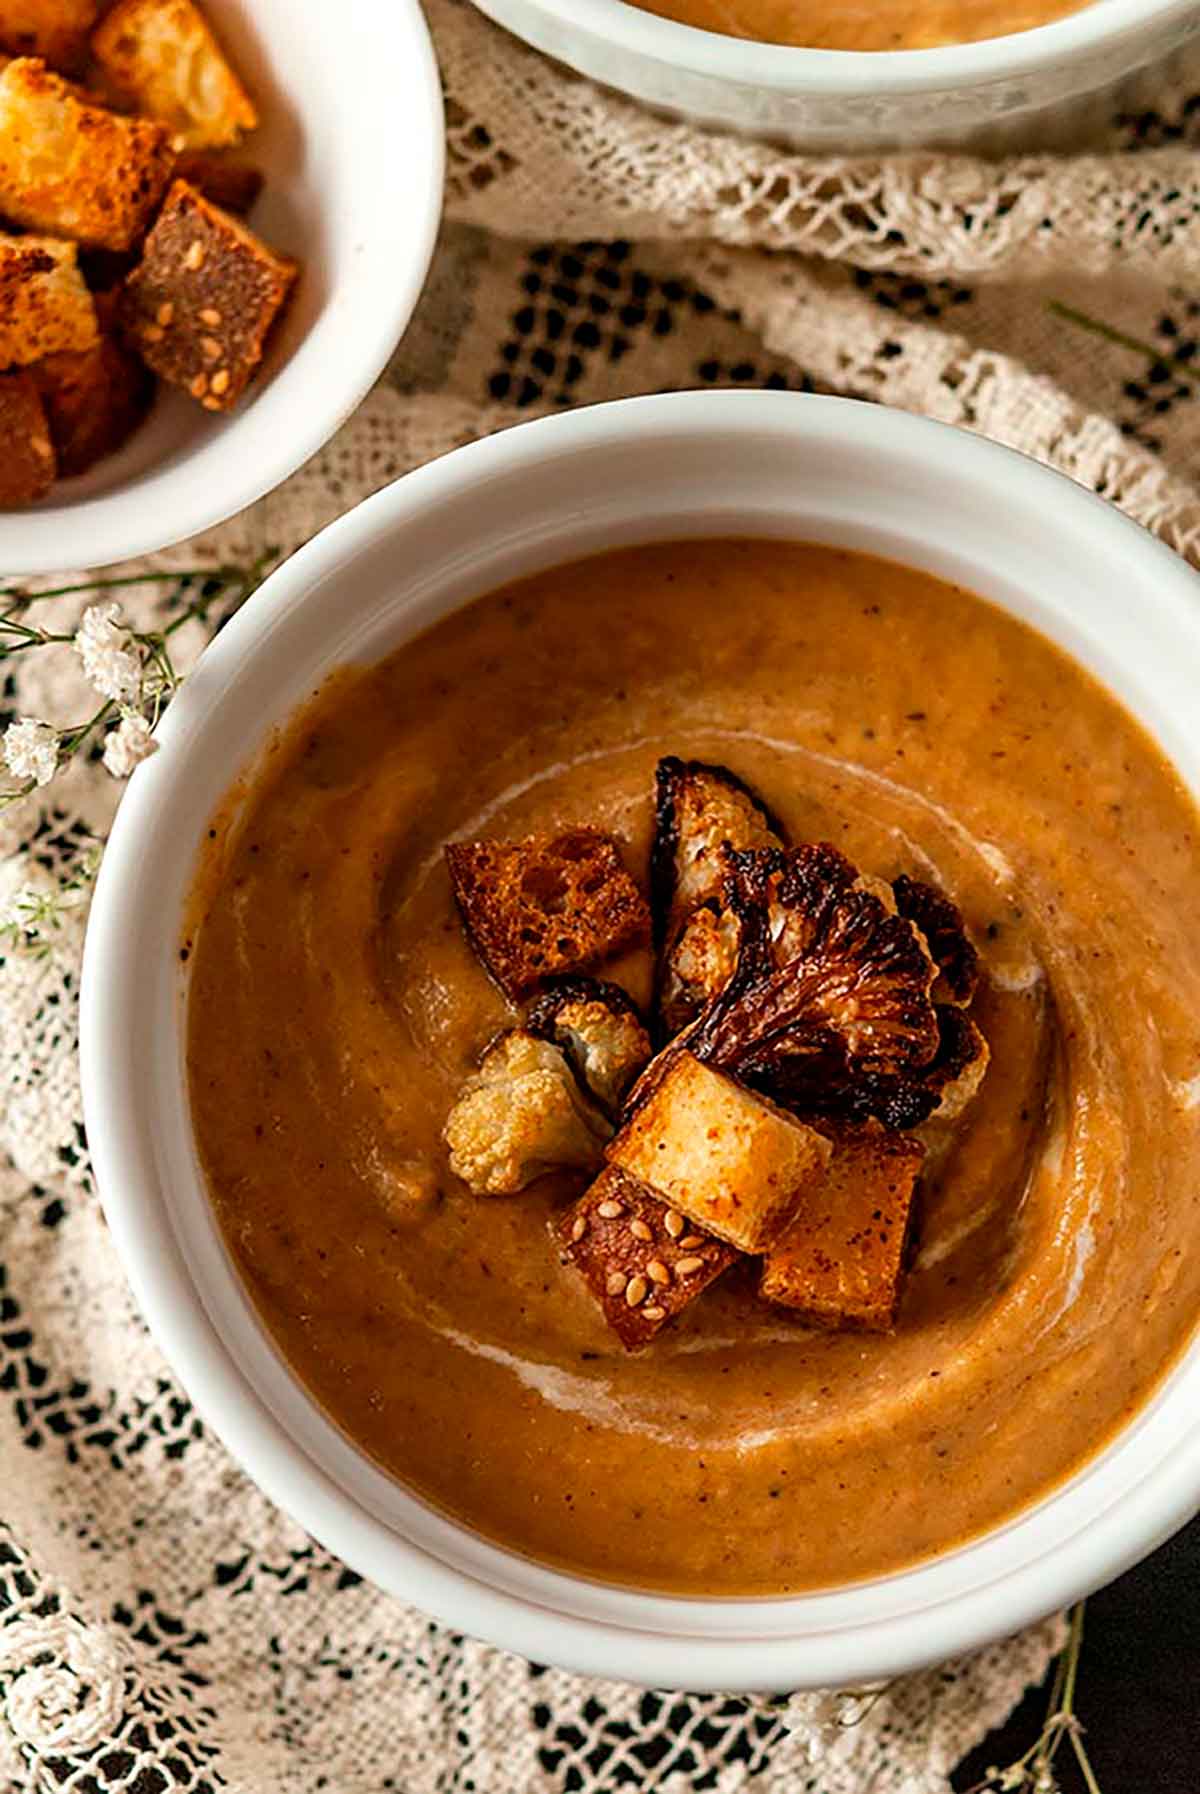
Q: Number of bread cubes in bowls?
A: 12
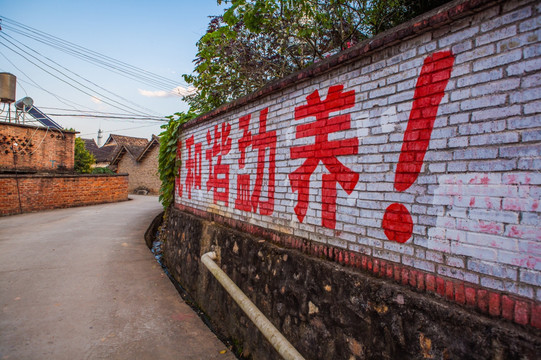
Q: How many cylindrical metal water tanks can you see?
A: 2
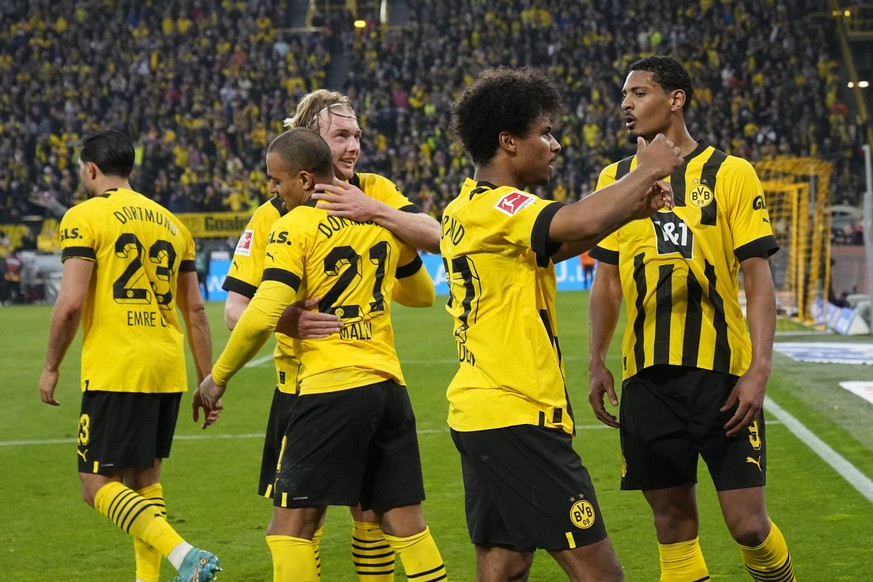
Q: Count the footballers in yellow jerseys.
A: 5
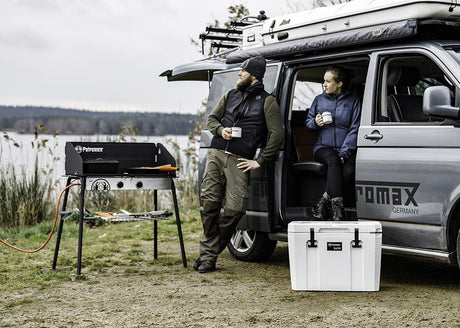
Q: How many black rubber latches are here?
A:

* _Problem to work on_:
Skip all pictures. Then give again, exactly, each line from the line holding "Q: Count the footballers in yellow jerseys." through the last line of the listing above, both ends included.

* _Response_:
Q: Count the footballers in yellow jerseys.
A: 5
Q: How many black rubber latches are here?
A:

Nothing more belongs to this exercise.